### Brief
Write every entry out again with no changes, and leave the images behind.

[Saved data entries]
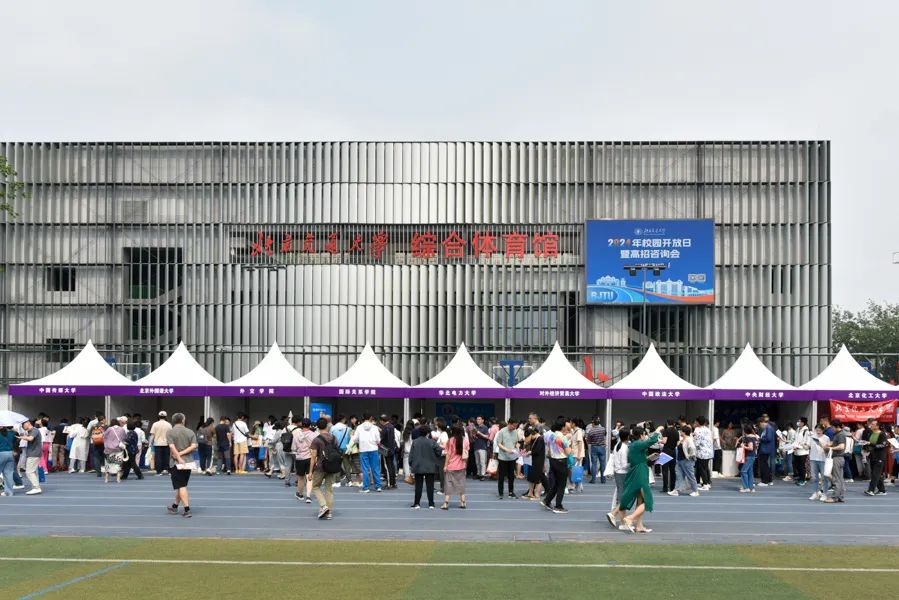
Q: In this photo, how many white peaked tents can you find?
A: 9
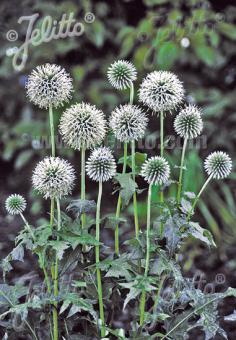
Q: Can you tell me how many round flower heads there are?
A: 11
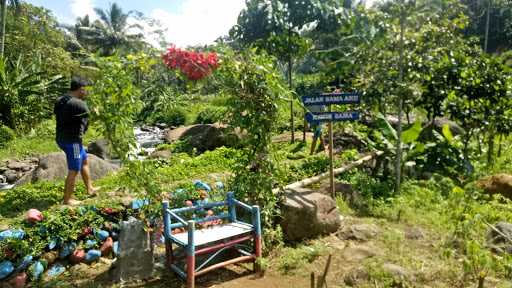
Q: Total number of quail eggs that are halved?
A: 0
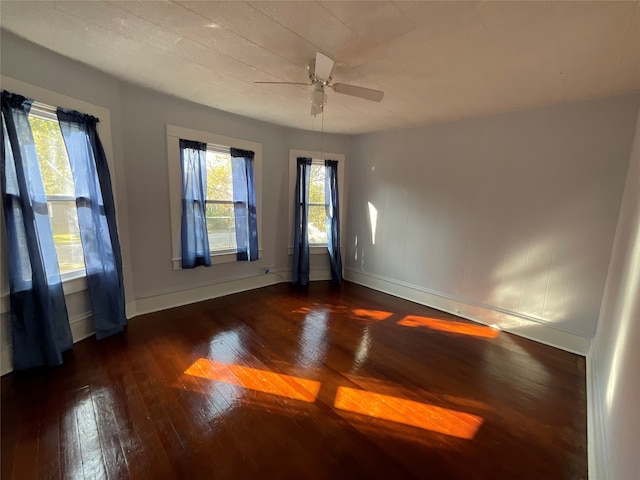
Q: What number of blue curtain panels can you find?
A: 6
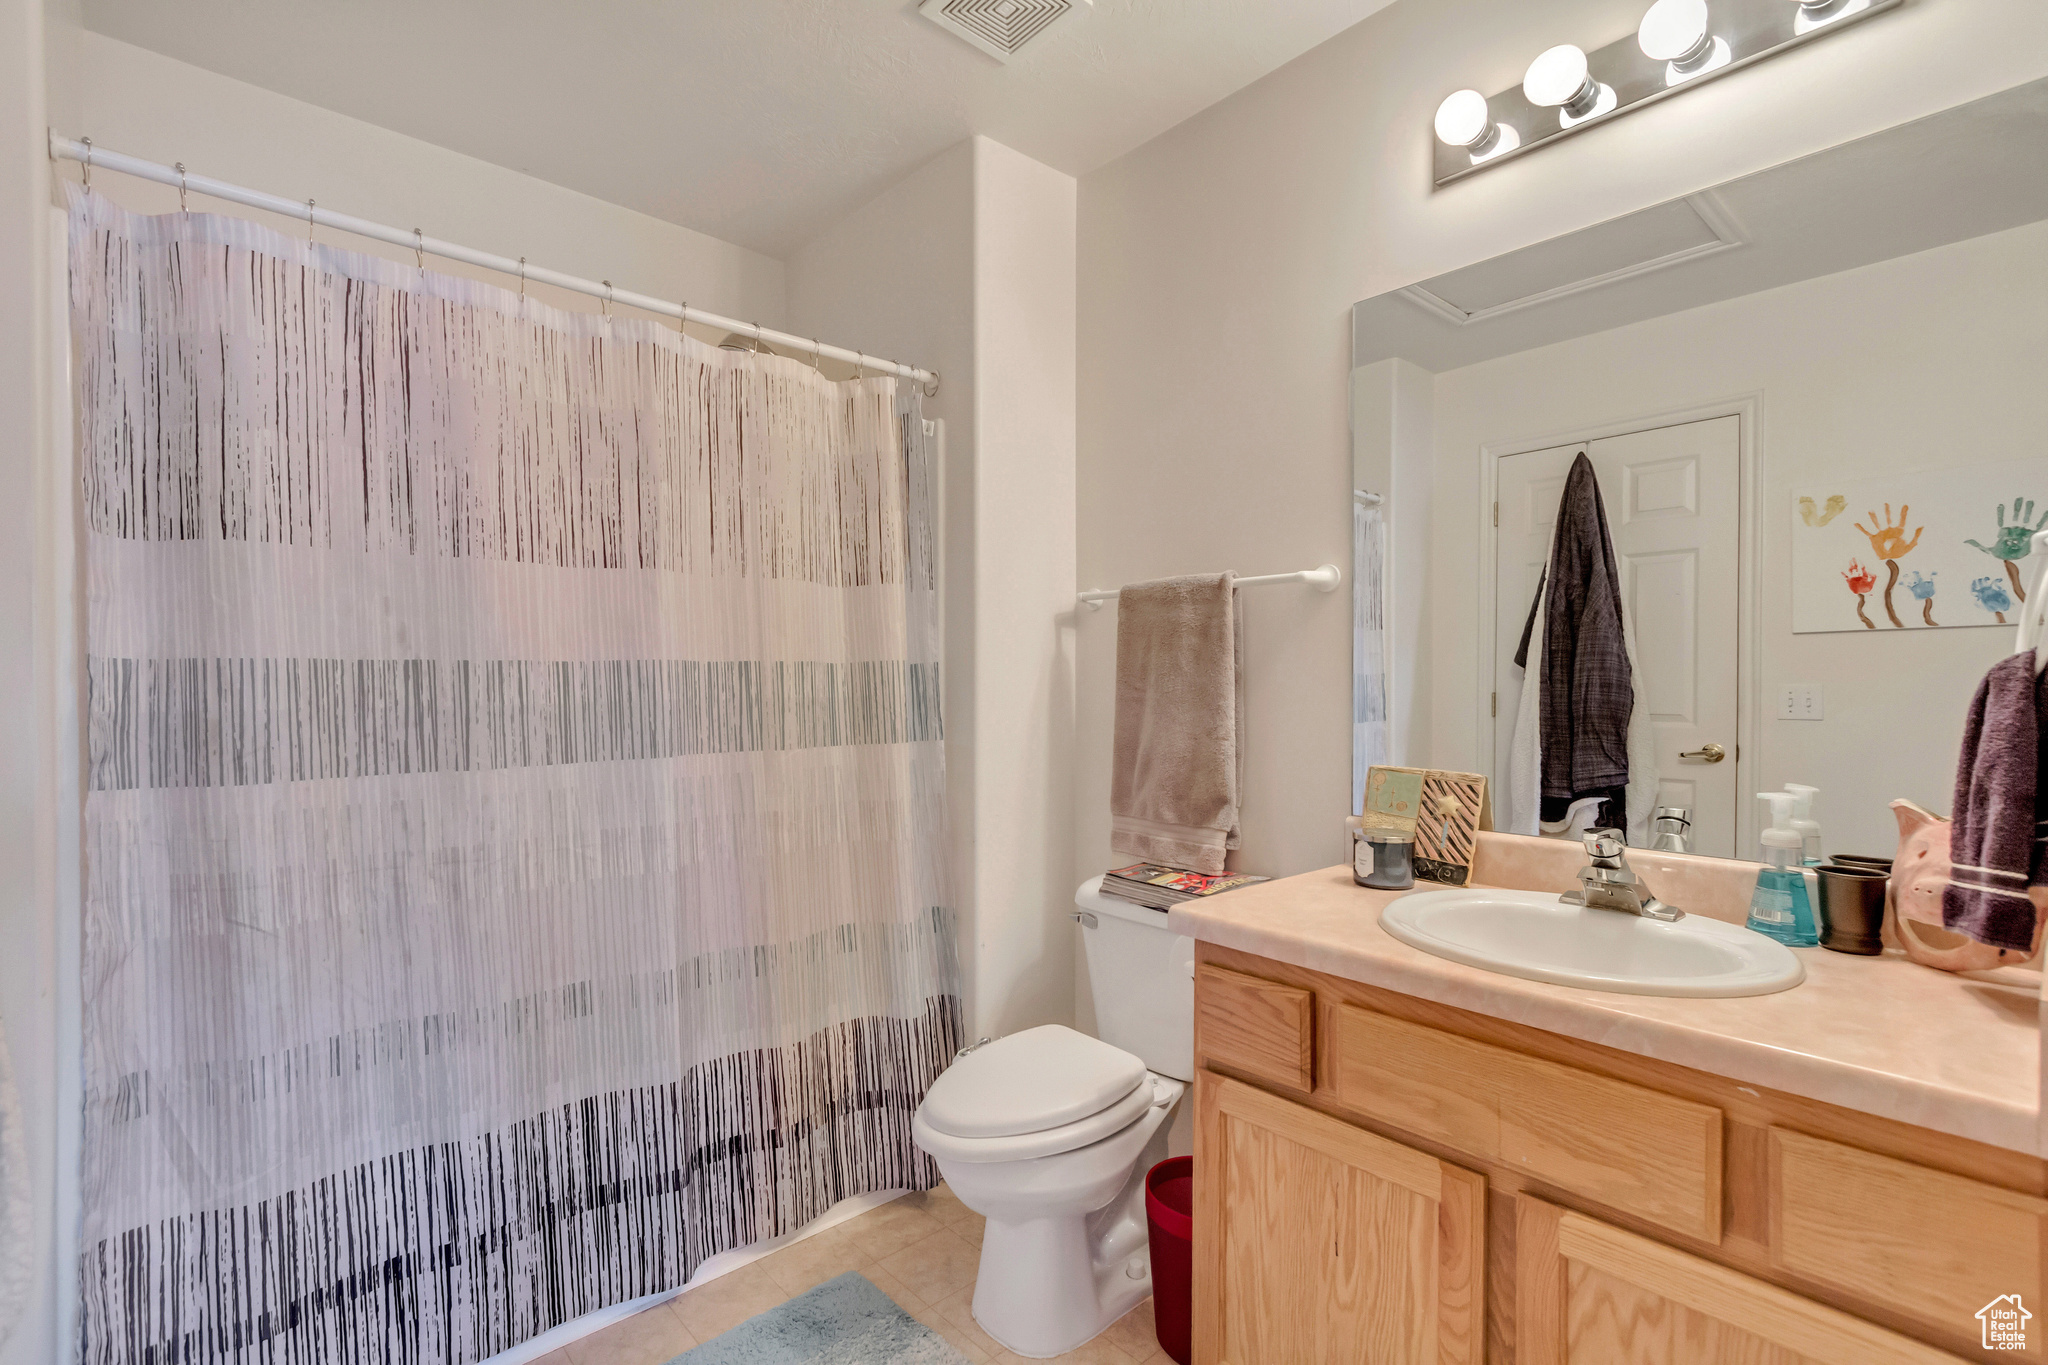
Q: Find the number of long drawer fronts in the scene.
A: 2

### The completed task
Q: In this photo, how many white peaked tents can you find?
A: 9
Q: Can you tell me how many round flower heads there are?
A: 11
Q: Total number of quail eggs that are halved?
A: 0
Q: What number of blue curtain panels can you find?
A: 6
Q: Find the number of long drawer fronts in the scene.
A: 2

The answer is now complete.